А “Неувядаемый цвет” — Богородичная икона: Богоматерь с лилией в руке — символом ее чистоты. Здесь: память сердца и хранение сердца.

 

Олег Павлов. Русский человек в ХХ веке. М., “Русский путь”, 2003, 248 стр.

“Боже, как грустна наша Россия!”

Олег Павлов получил Букеровскую премию за последнюю и, по-моему, действительно лучшую часть своей армейской трилогии — за “Карагандинские девятины”. Так вот, небольшая книжка очерков и публицистики, название которой похоже на вердикт, стоит вровень с его “букеровским” достижением. И даже слово здесь бьет точнее и больней — писатель меньше “платонизирует” (имею в виду, конечно, Платонова).

Андрей Платонов, а также солженицынский Иван Денисович в сравнении с Платоном Каратаевым — для Павлова темы интересных наблюдений; но продолжать литературный разговор — язык не поворачивается. То, что по преимуществу в книге читаем, — записки из всевозможных “мертвых”, они же казенные, домов (будь то армейская часть, городская больница или просто какой-нибудь растащенный колхоз-совхоз) — из “домов”, образующих, по аналогии с гулаговским архипелагом и его островами-зонами, один широко раскинувшийся мегаполис по имени “русская жизнь”.

В начале книги воспроизводятся и комментируются письма, адресованные Солженицыну в первой трети 90-х, — “огнедышащий вулкан человеческого протеста”, выбросами которого отвечено на разворошенное бытие: “„некуда жить” — вот русский апокалипсис”. Пишут и пишут, ведомые “мифом о писателе — народном заступнике”. Не думайте, Павлов не пытается перехватить в глазах читателя эстафету, стать таковым вслед за могучим адресатом (хотя объективно его книга — акт заступничества); он в первую голову — диагност.
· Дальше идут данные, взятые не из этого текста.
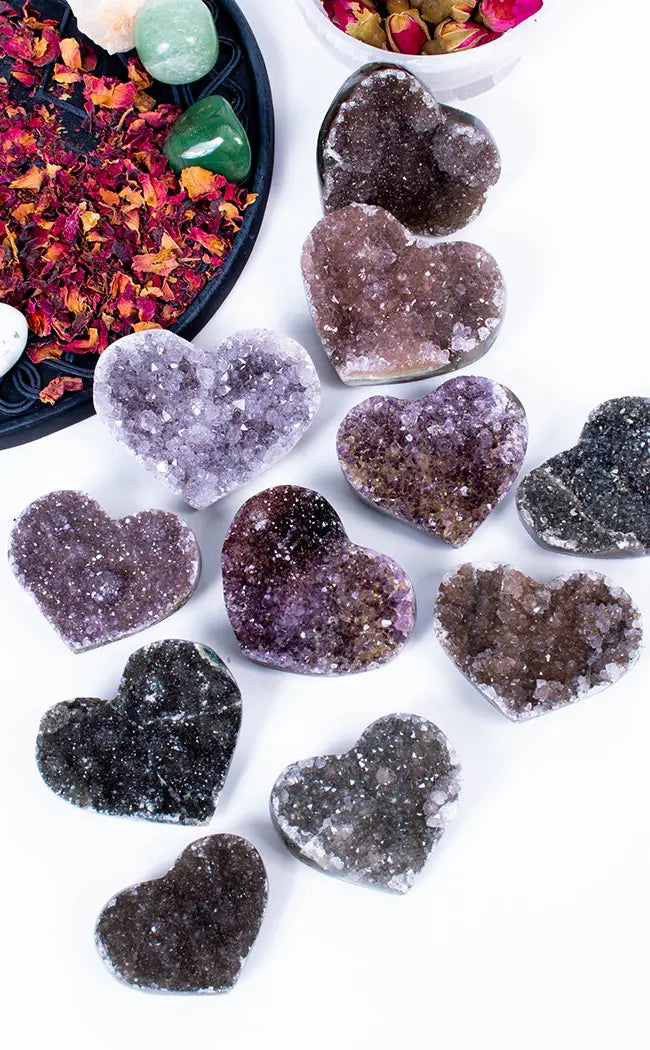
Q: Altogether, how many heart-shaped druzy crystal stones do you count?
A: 11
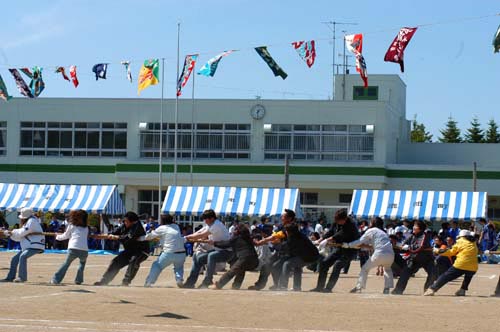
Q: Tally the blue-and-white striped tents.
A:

Он анатомирует устройство жизни, как ни горько соглашаться, извечное: “Мы катим в гору истории Сизифов камень”. Он, даже сострадая пишущим и проникаясь их гневом, ясно видит оборотную сторону, безнадежную подоплеку: “Голодные мечтают посадить сытых на голодный паек”. И диагноз его потряс меня своею простотой: в России, стране стольких революций, “никакой гуманитарной революции не произошло ”. Не произошло той самой, к которой звал Достоевский (“восстановление падшего человека”), ради приближения которой Чехов отправлялся на Сахалин. Ни разу. Ни в ХХ веке, ни до, ни после (можно бы напомнить об александровских “великих реформах”, о земствах, о лучах праведности и актах благотворительности, но в душе понимаешь: автор прав).